_EXERCISE MATERIAL_:
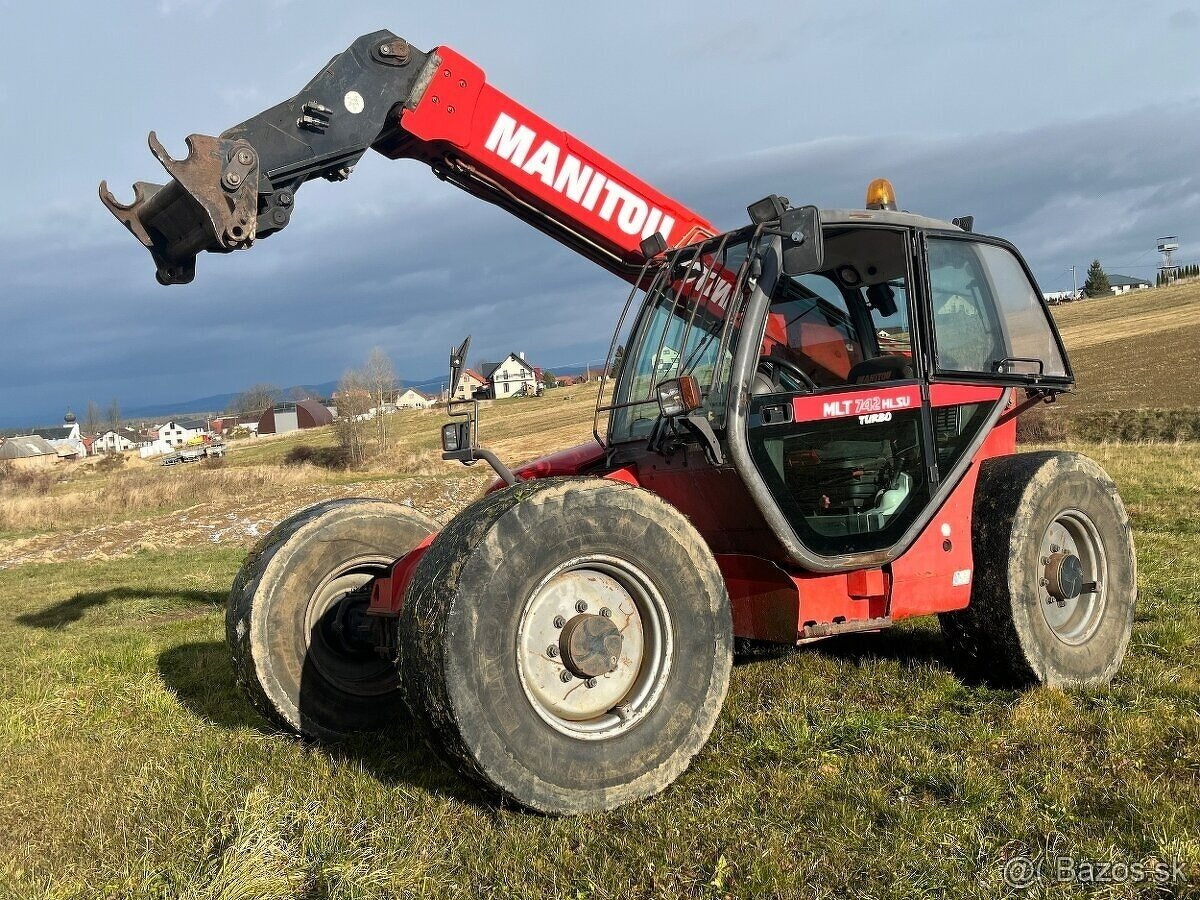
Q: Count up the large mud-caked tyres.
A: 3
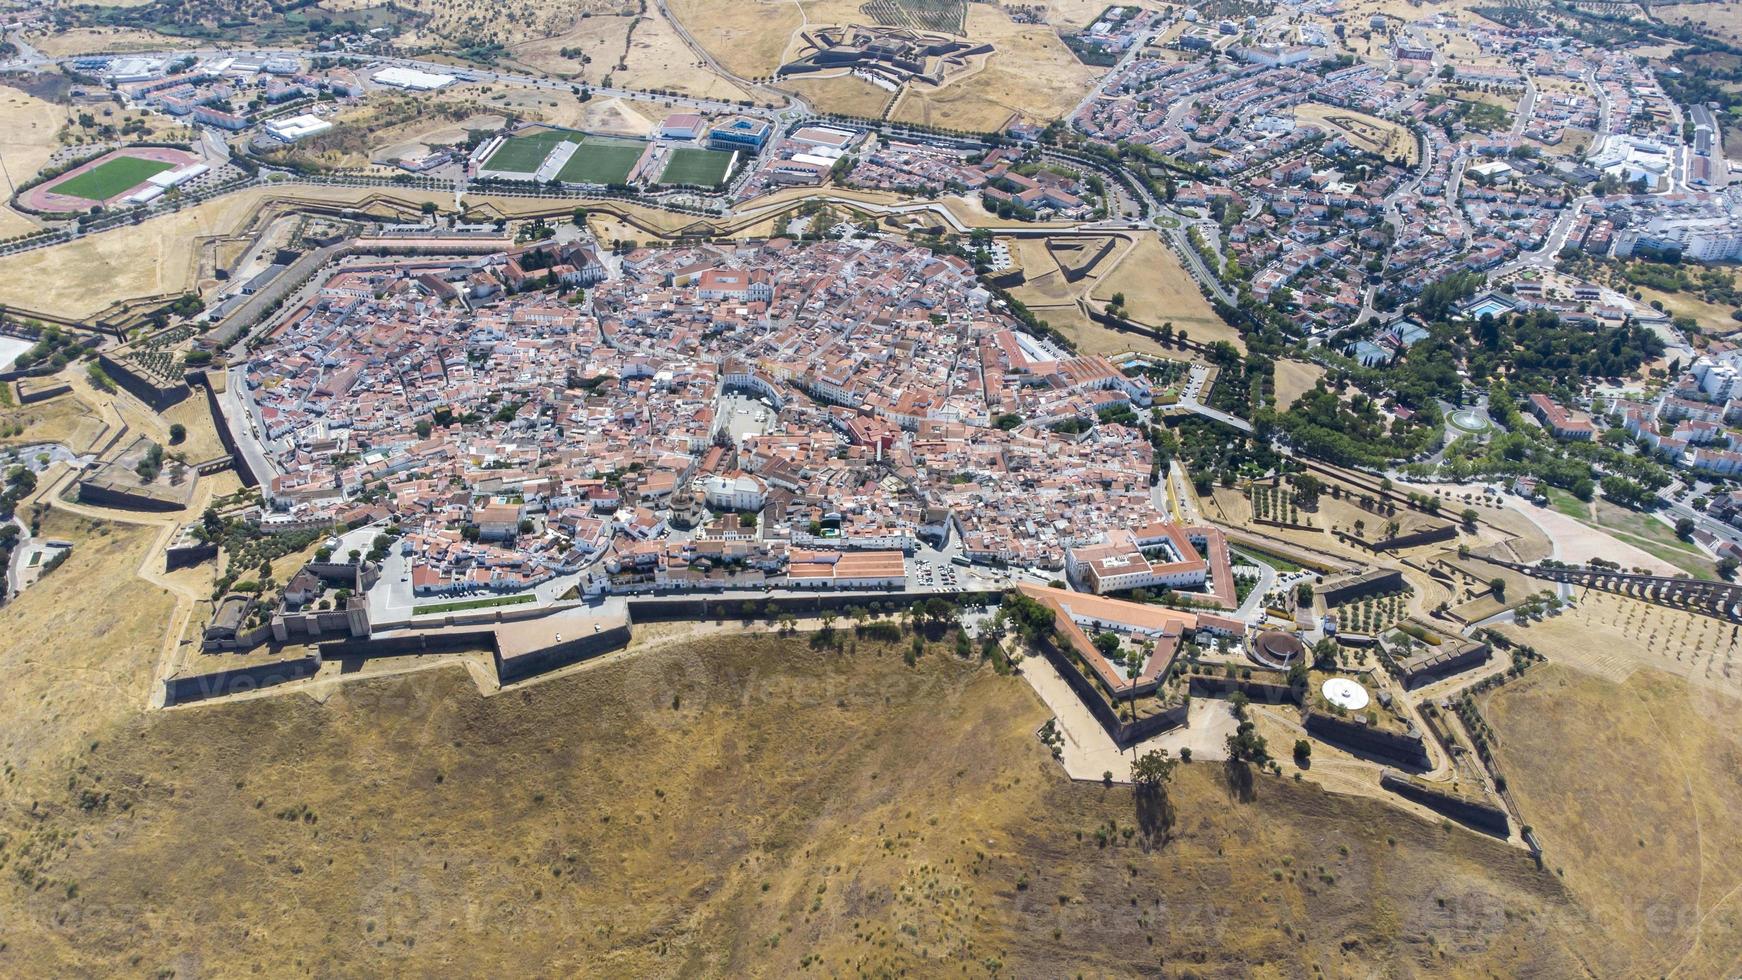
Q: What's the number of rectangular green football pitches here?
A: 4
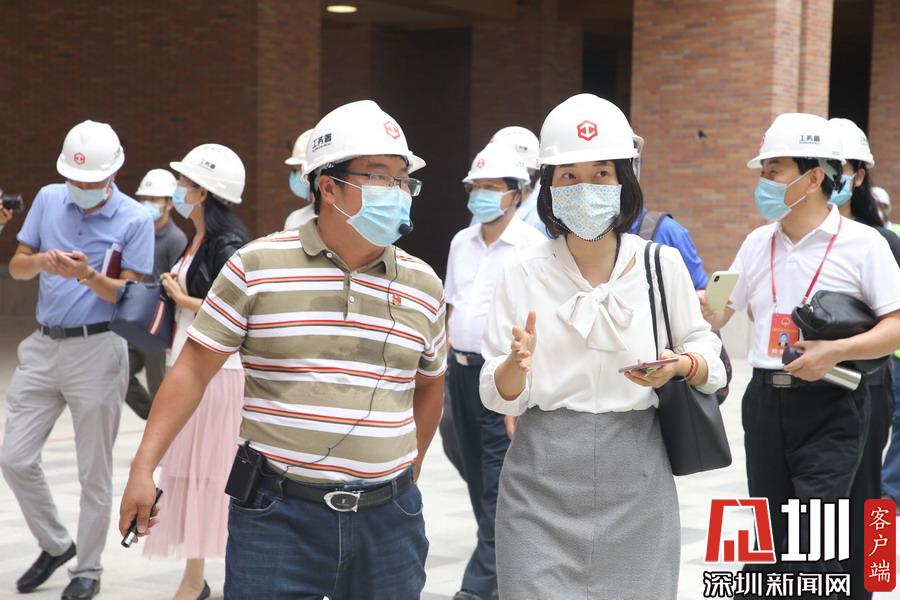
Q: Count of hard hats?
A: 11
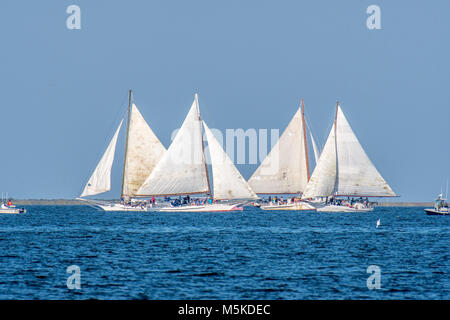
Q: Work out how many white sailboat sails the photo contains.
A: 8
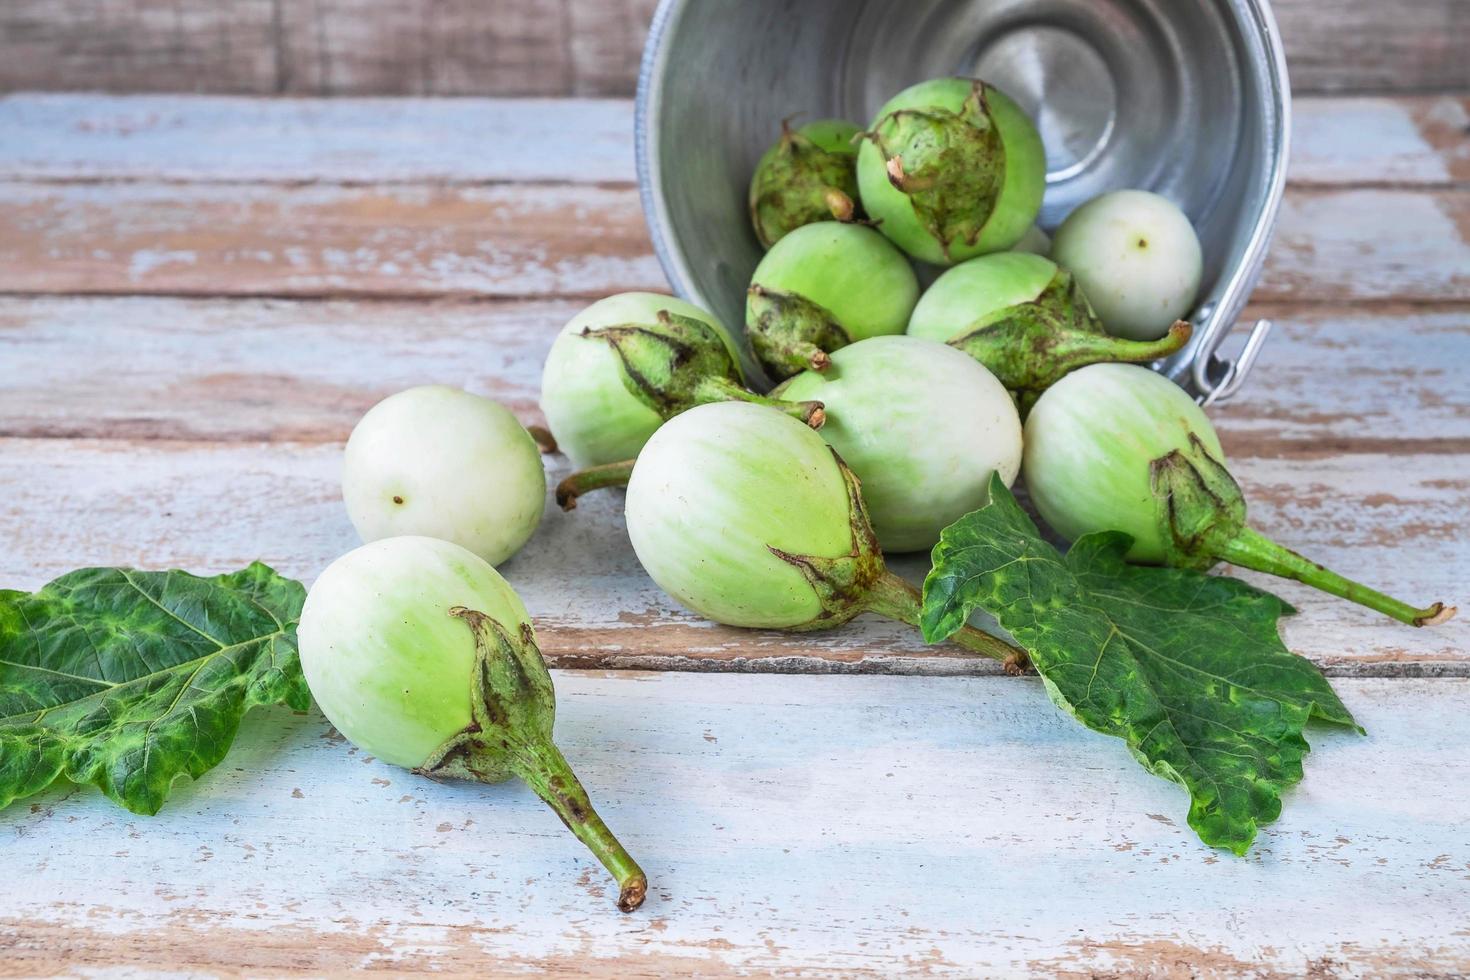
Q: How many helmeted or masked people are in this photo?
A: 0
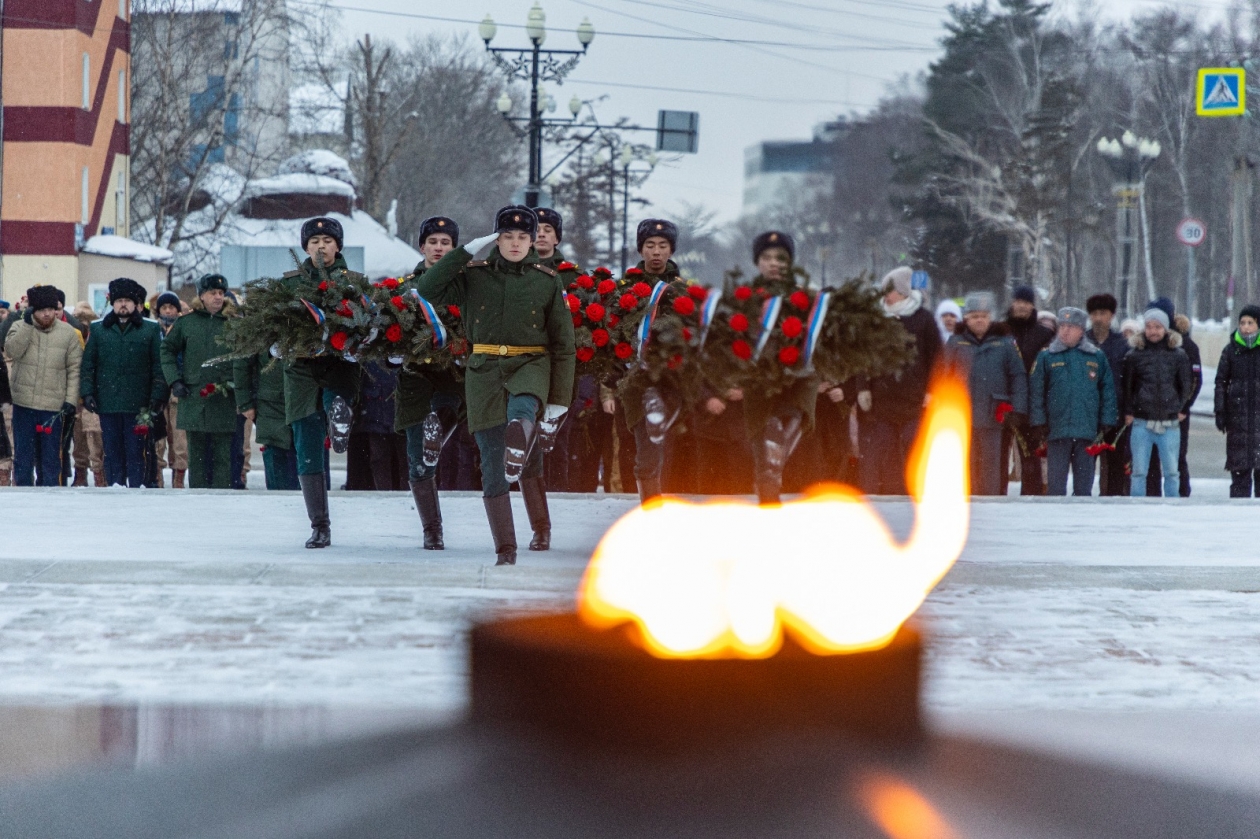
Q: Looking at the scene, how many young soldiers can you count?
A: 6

_TASK INSTRUCTIONS_: Please report every line of the listing that contains the string "photo".

_REPLY_:
Q: Work out how many white sailboat sails the photo contains.
Q: How many helmeted or masked people are in this photo?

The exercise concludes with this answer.